Exactly as written, return the entries below, minus any pictures.

Collected data entries:
────

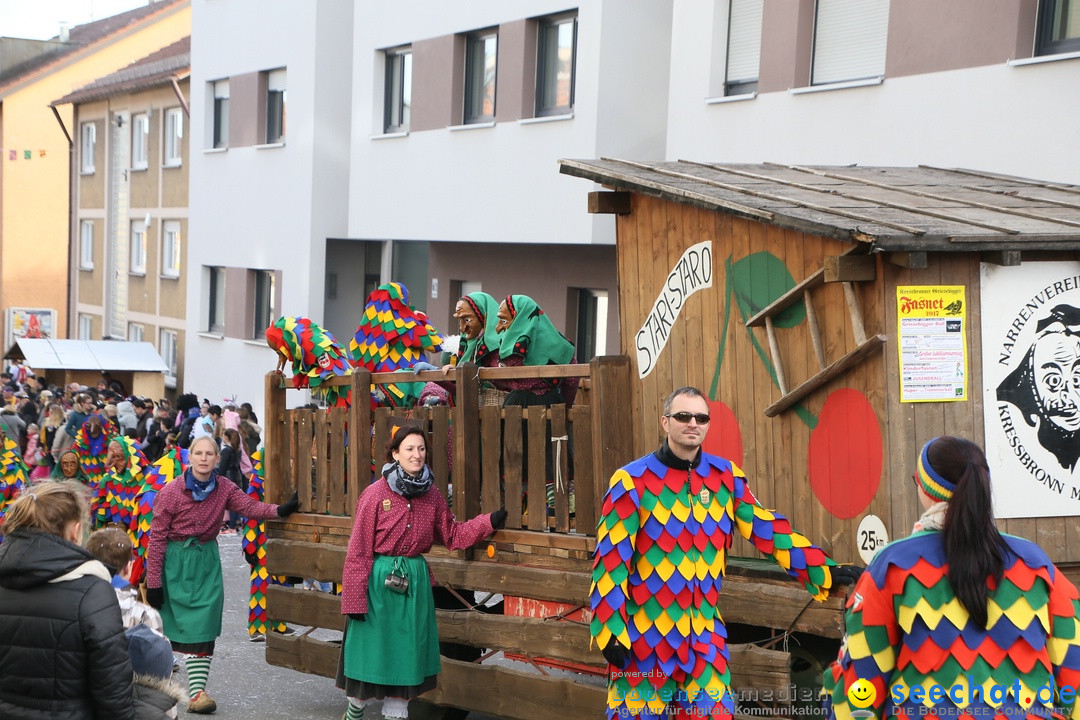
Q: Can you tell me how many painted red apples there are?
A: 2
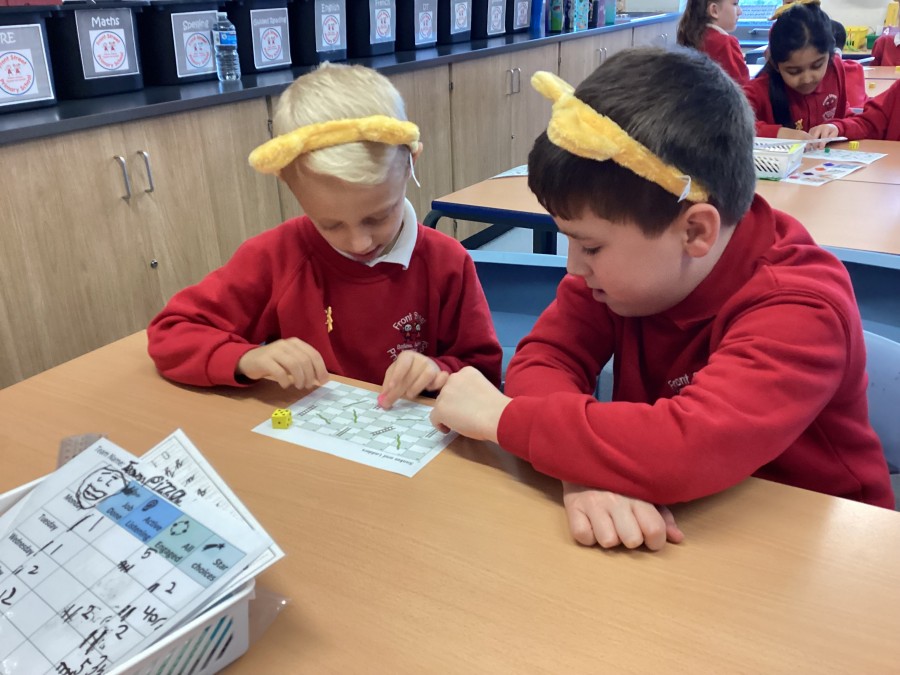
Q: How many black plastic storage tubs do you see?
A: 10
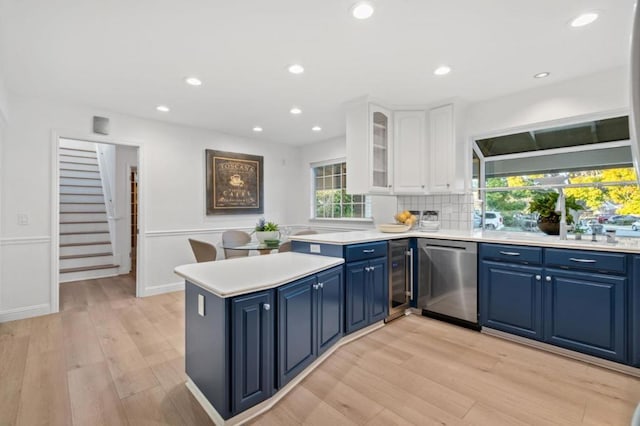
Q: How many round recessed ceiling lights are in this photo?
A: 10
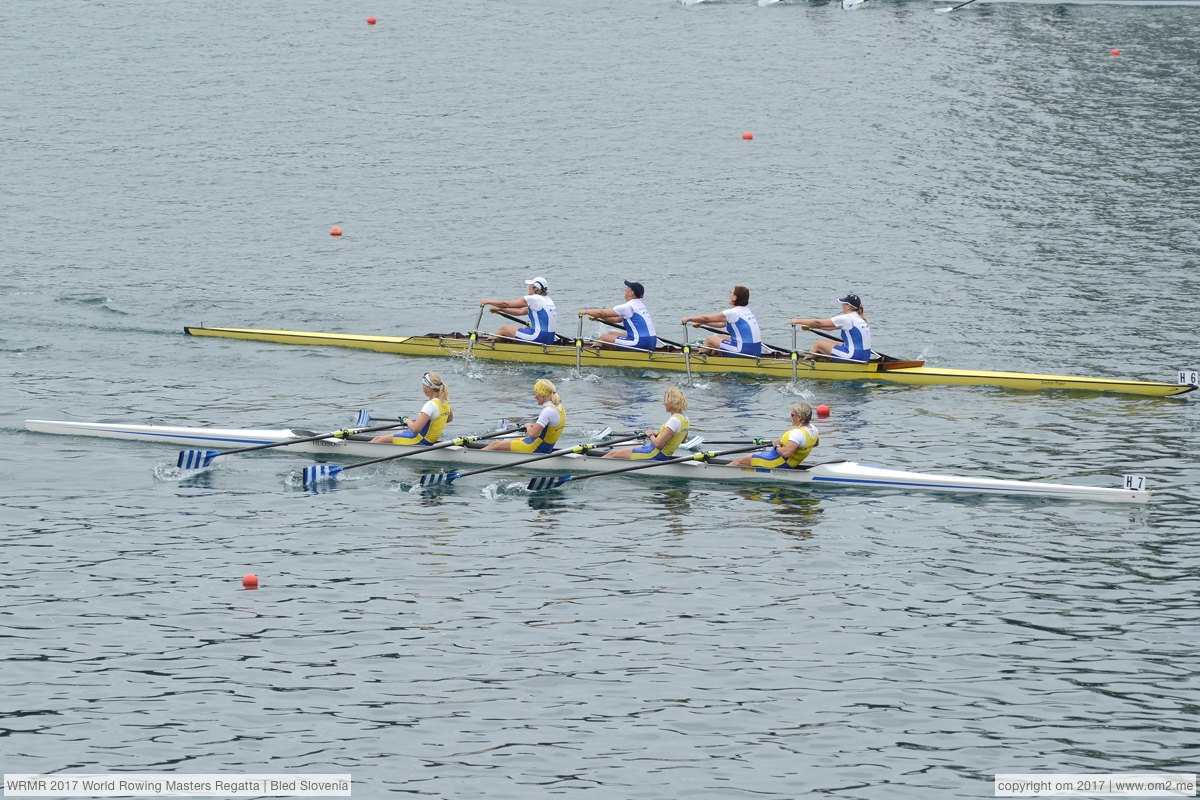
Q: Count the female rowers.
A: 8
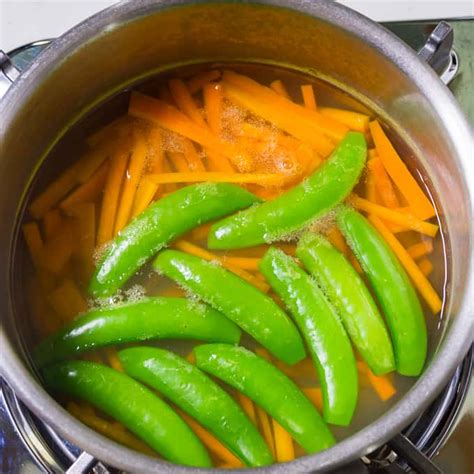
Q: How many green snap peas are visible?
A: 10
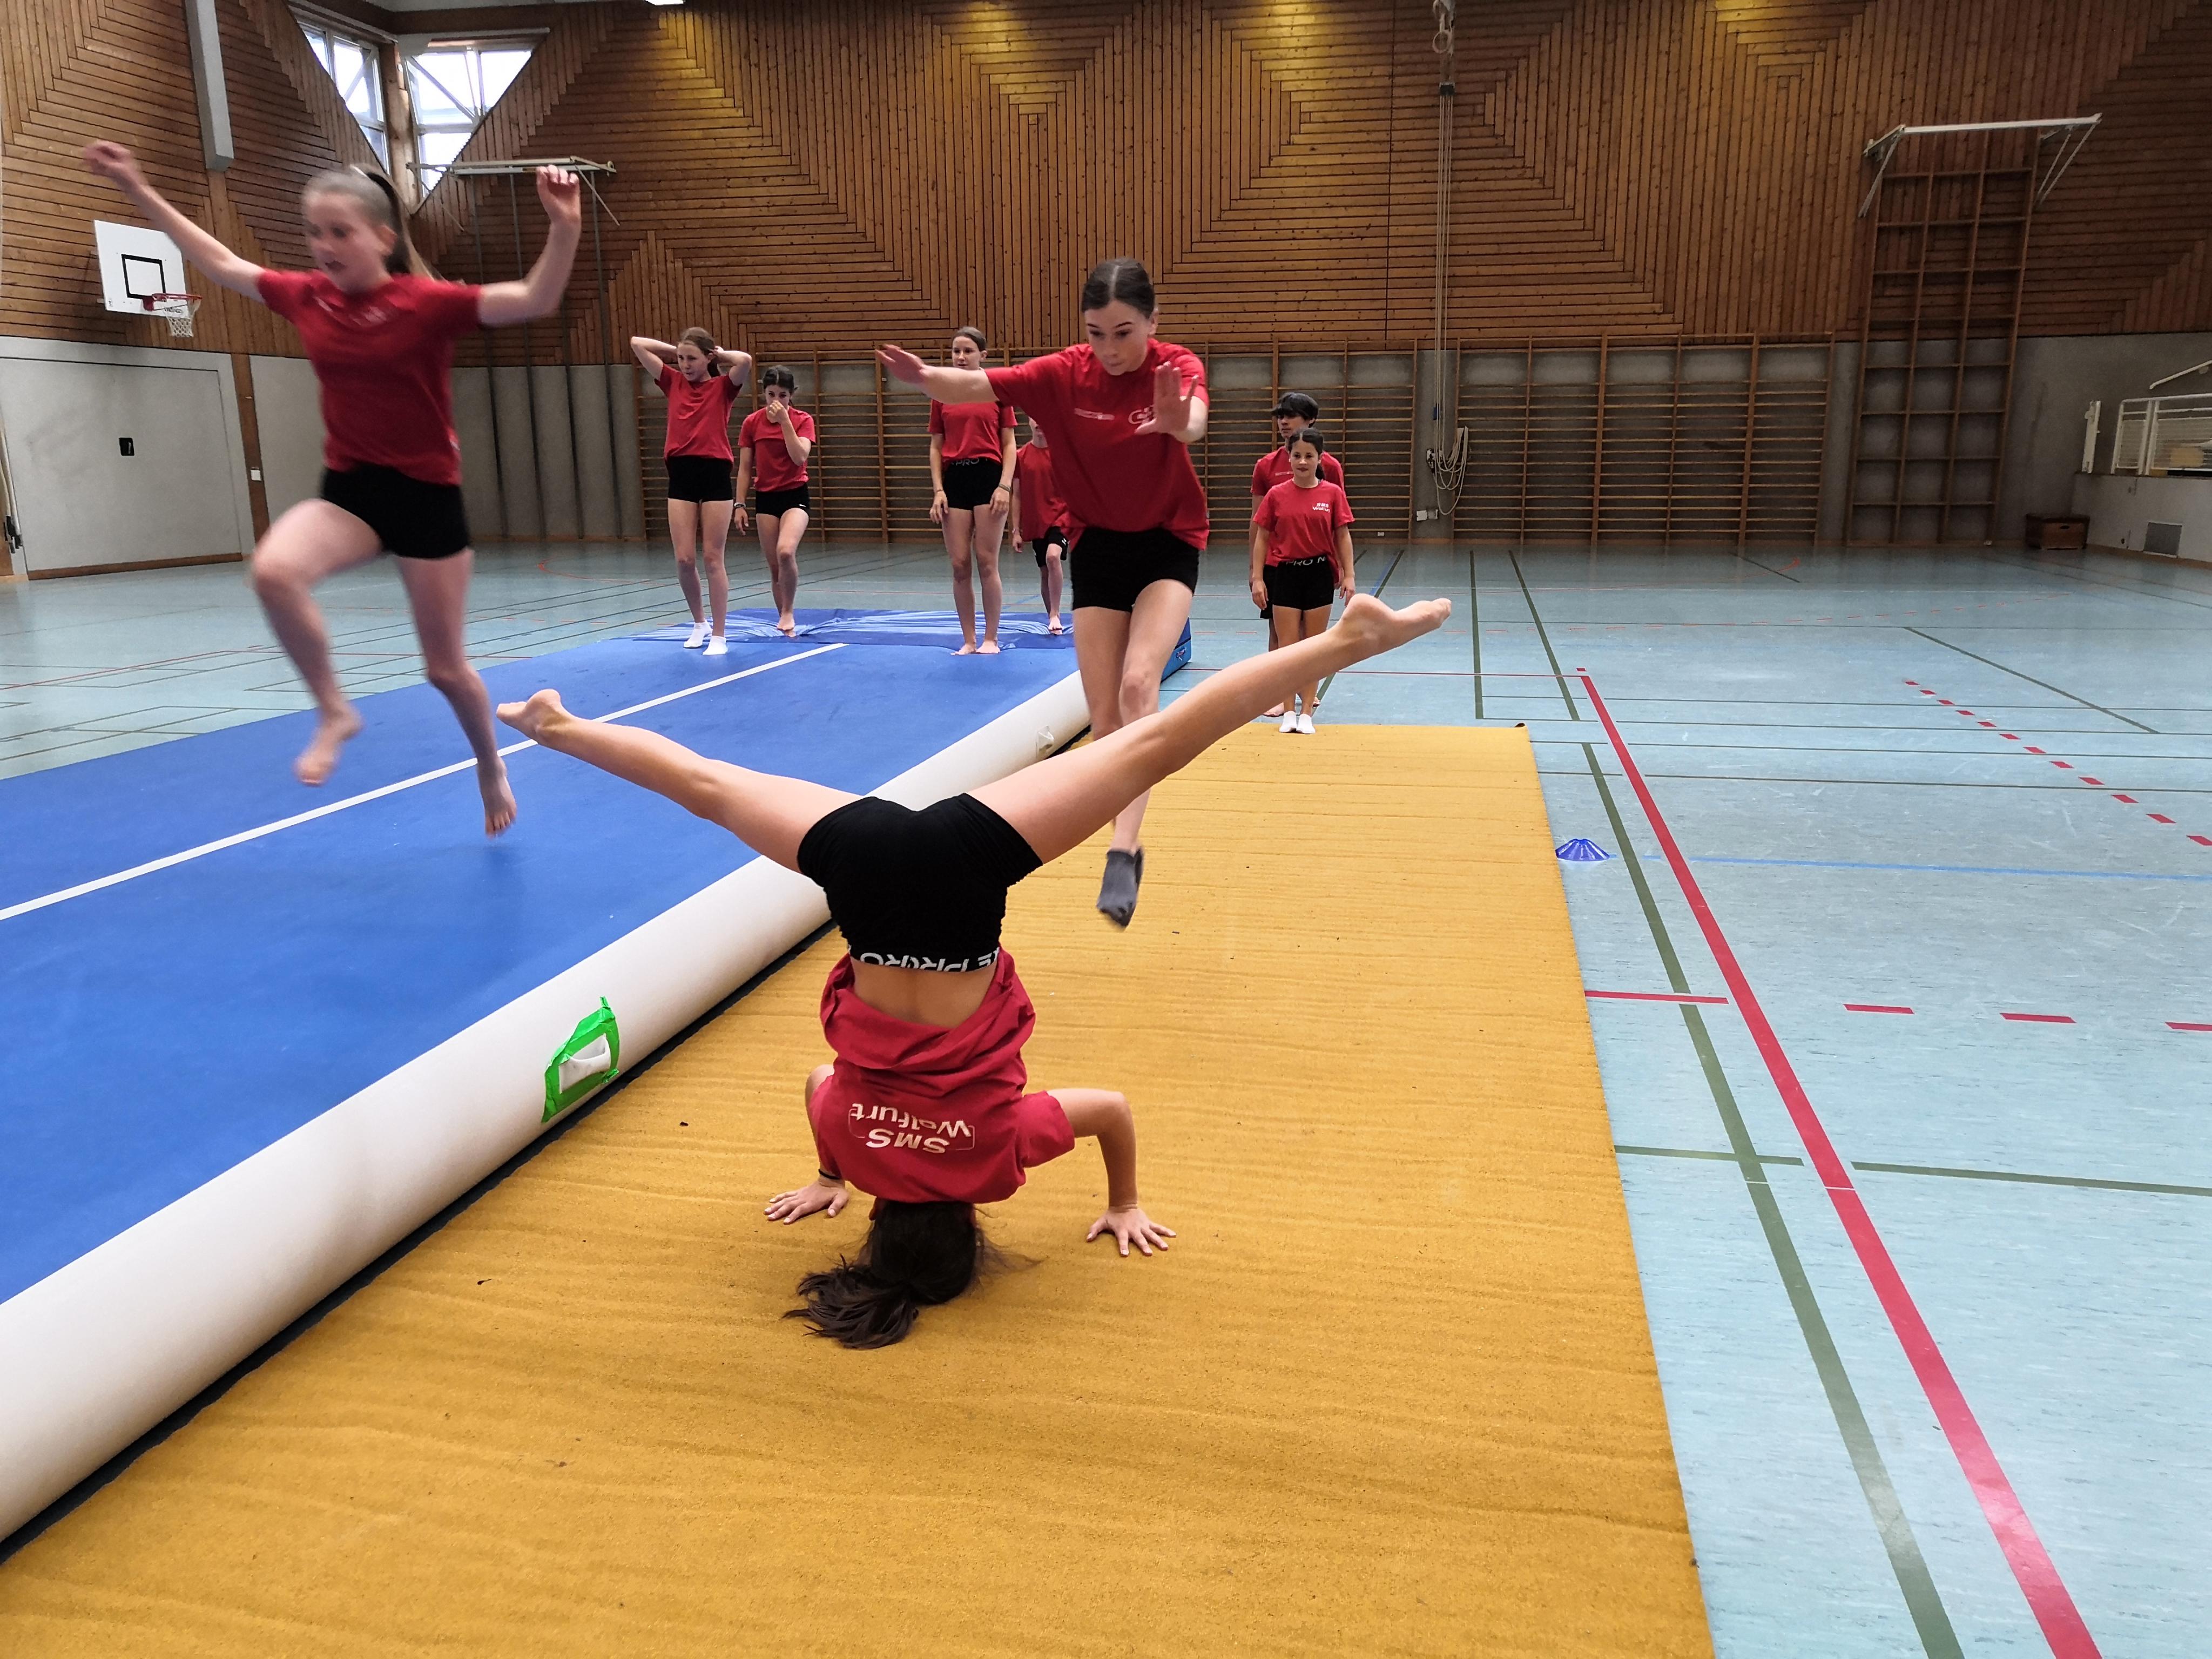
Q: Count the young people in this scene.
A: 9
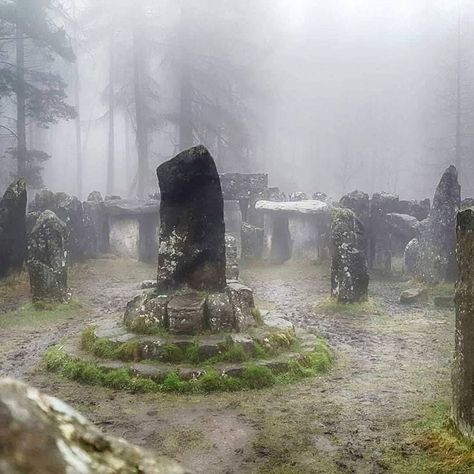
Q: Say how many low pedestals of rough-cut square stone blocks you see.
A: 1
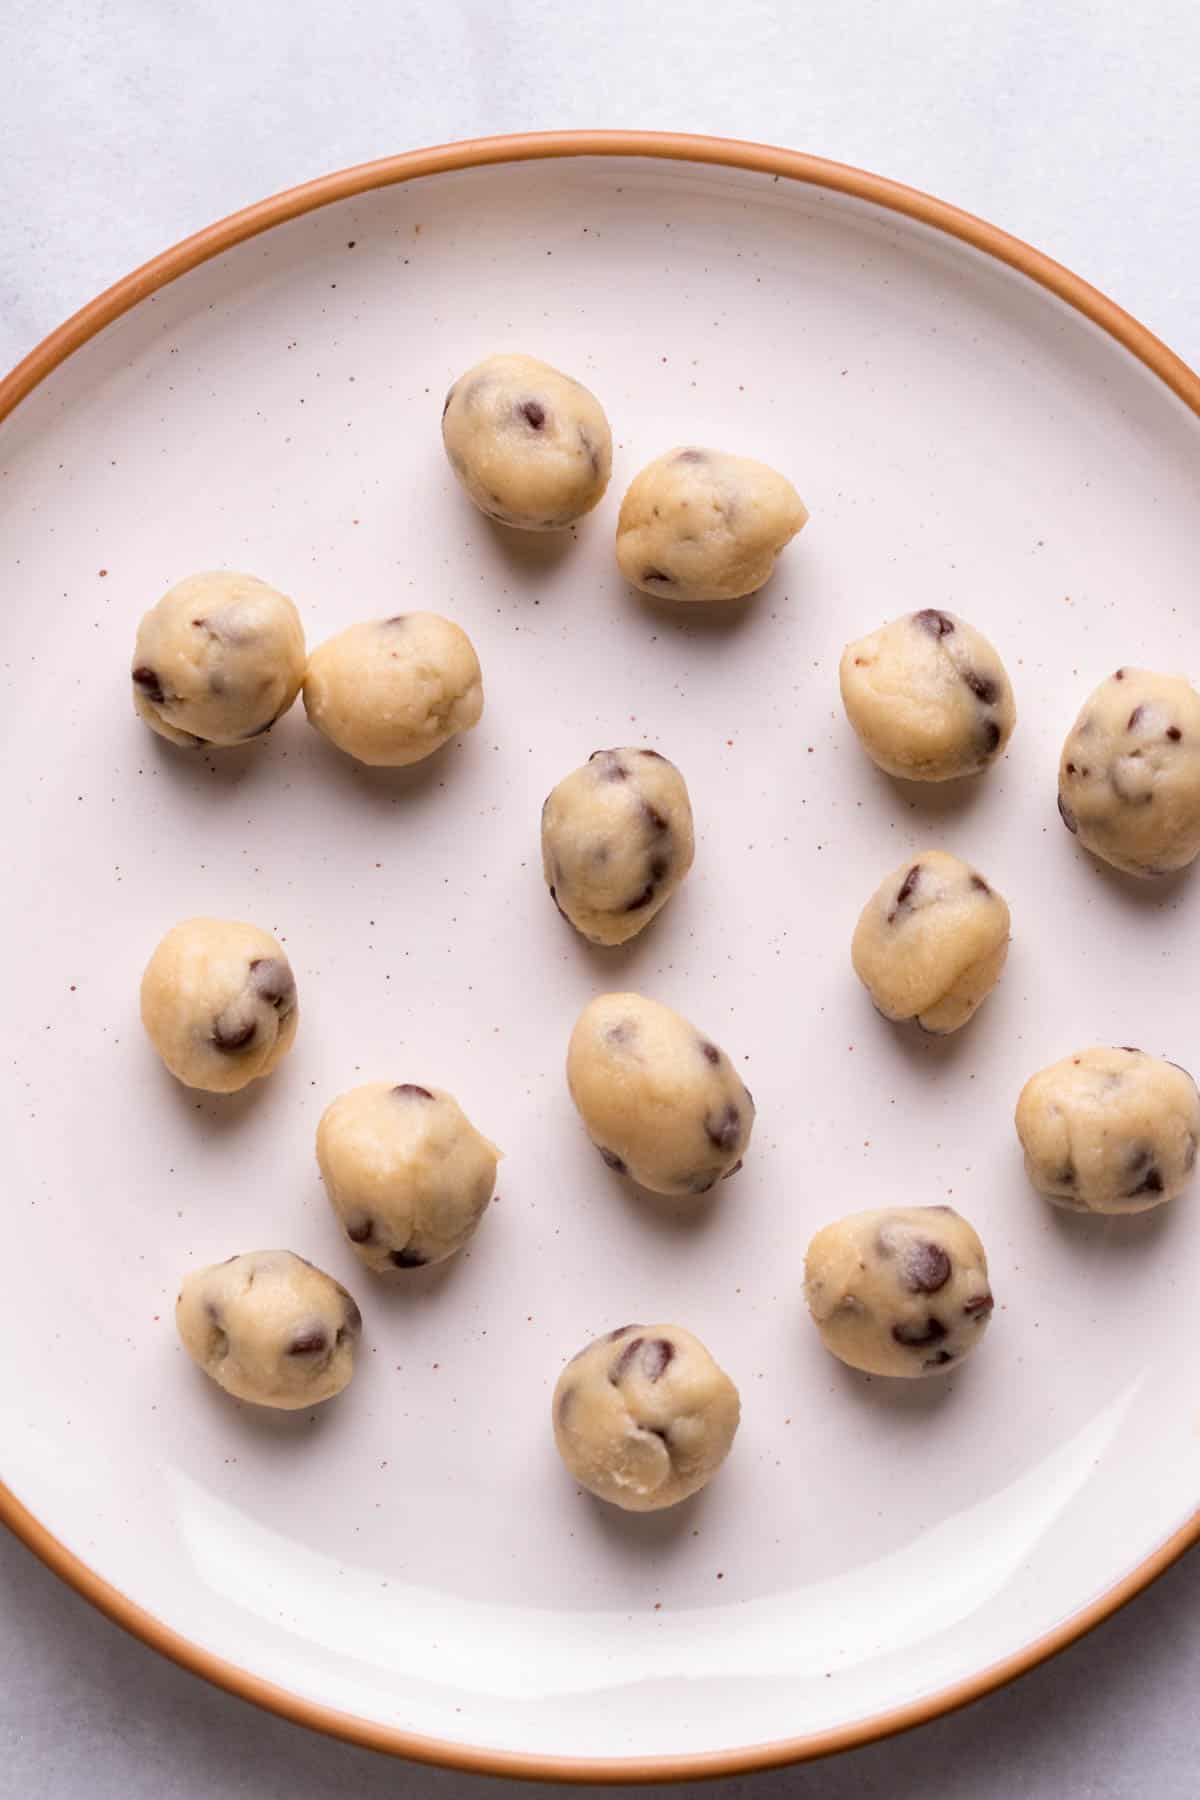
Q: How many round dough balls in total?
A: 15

────

Answer →
Q: Can you tell me how many painted red apples there are?
A: 2
Q: How many black plastic storage tubs do you see?
A: 10
Q: How many round recessed ceiling lights are in this photo?
A: 10
Q: Count the female rowers.
A: 8
Q: How many green snap peas are visible?
A: 10
Q: Count the young people in this scene.
A: 9
Q: Say how many low pedestals of rough-cut square stone blocks you see.
A: 1
Q: How many round dough balls in total?
A: 15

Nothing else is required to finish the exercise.